- Written by: Jonathan Estrin
- Directed by: Jeffrey W. Byrd
- Starring: Jon Voight Louis Gossett Jr Joe Morton Bokeem Woodbine
- Music by: Asche & Spencer Richard Werbowenko
- Country of origin: United States
- Original language: English

Production
- Executive producers: Jonathan Estrin Michael Greene
- Producer: Lena Cordina
- Cinematography: Ousama Rawi
- Editor: Jeffrey Cooper
- Running time: 114 minutes
- Production company: Showtime Networks

Original release
- Network: Showtime
- Release: June 8, 2003

= Jasper, Texas (film) =

2003 TV movie by Jeffrey W. Byrd

Jasper, Texas is a 2003 American made-for-television drama film directed by Jeffrey W. Byrd. The teleplay by Jonathan Estrin is based on a true story and focuses on the aftermath of a crime in which three white men from the small town of Jasper, Texas, killed African American James Byrd Jr. by dragging him behind their pickup truck.

The film was shown at the Philadelphia International Film Festival before being broadcast by Showtime on June 8, 2003.

==Plot==
In Jasper, Texas, in June 1998, three self-proclaimed white supremacists chain James Byrd Jr., to the back of their pickup truck and drag him to his death over three miles of country road. When the town is forced to deal with an onslaught of media coverage that thrusts it into the collective conscience of the entire country and the arrival of contentious members of the Ku Klux Klan, and the Black Panthers, the once peaceful relationship between its white and black citizens is subjected to tension. Trying to maintain peace in the community as the trial of the three perpetrators commences are black mayor R.C. Horn and white sheriff Billy Rowles, neither of whom is prepared to handle all the negative publicity. Justice is served when two of the men are condemned to death and the third is sentenced to life in prison.

==Production==
Portions of the film, including the town scene, were shot in Beaverton, Ontario, Canada.

==Critical reception==
Jonathan Storm of The Philadelphia Inquirer found it worthy, especially praised and said, "Gossett is barely recognizable as the lean, wizened Mayor O.C. Horn. He and Voigt, as Sheriff Billy Rowles, personify the common-sense intelligence that characterizes much of small-town America." He also added "one of its stars, Louis Gossett Jr., were nominated for NAACP Image Awards, to be presented next month. Costar Jon Voigt is also worthy of a prize." John Leonard of New York wrote, "What distinguishes Jasper, Texas is not inside info...not suspense...and not catharsis...It is performance."

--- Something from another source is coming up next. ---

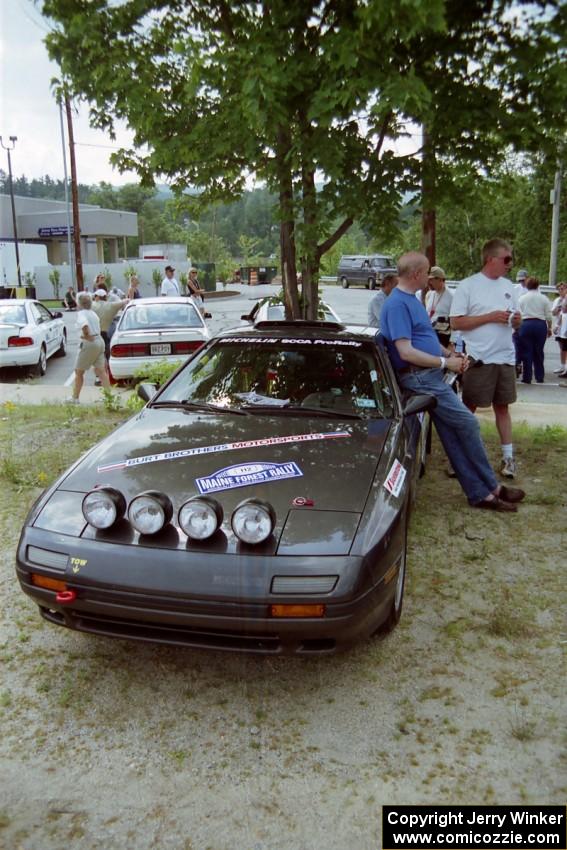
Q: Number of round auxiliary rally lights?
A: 4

David Wiegand of the San Francisco Chronicle said, "There's nothing fatally wrong with the film, but the muddled, overstuffed script and sometimes cheesy direction short-circuit the emotional potential of the treatment of James Byrd Jr.'s brutal dragging death five years ago in a small Texas town . . . The better TV films offer commentary and perspective subtly, through careful characterization and plot development. Jasper, Texas doesn't quite do that. Despite great performances from Voight and Gossett, the film trips over its own simplistic analysis of what 'getting along' between the races really means."

Laura Fries of Variety called the film "an introspective but somewhat Hollywoodized treatment" and continued, "The director's focus is very personal. Although he doesn't linger on details of the court case, the murder is presented in full-color detail. It is handled almost clinically, but not without sensitivity. To dance around the facts would be too great a disservice. To exploit the sensational nature of the crime also would be wrong. Instead, Byrd puts his trust into his very capable cast."

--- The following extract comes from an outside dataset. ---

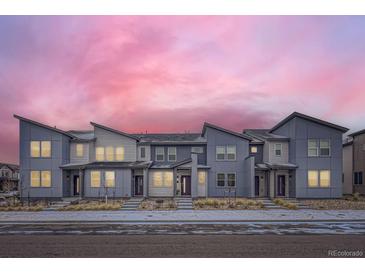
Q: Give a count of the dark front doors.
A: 5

Sam Adams of Philadelphia City Paper thought the film was "a standard-issue docudrama whose pat resolution doesn't dredge up anything like the national horror of Byrd's murder."

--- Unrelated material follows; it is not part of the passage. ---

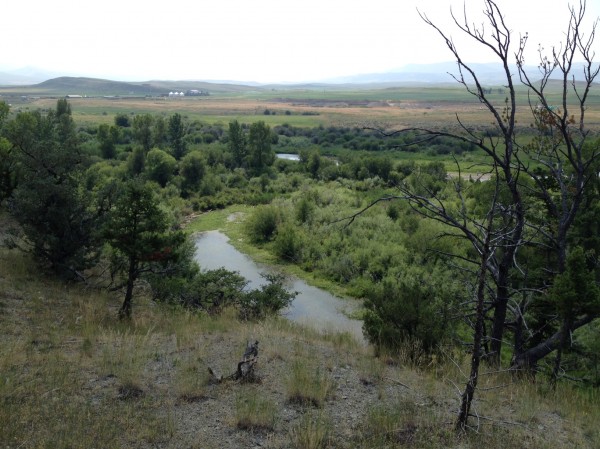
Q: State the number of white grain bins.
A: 3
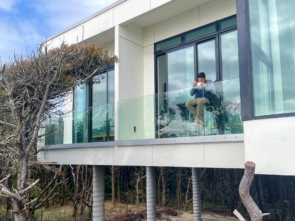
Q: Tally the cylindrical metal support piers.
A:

==Awards and nominations==
Screenwriter Jonathan Estrin was nominated for the Humanitas Prize. The film was nominated for the NAACP Image Award for Outstanding Television Movie, Mini-Series or Dramatic Special, and Louis Gossett, Jr. was nominated for the NAACP Image Award for Outstanding Actor in a Television Movie, Mini-Series or Dramatic Special.

==Home media==
Paramount Pictures Home Entertainment released the film on DVD on February 3, 2004. It is in fullscreen format with audio tracks in English and Spanish.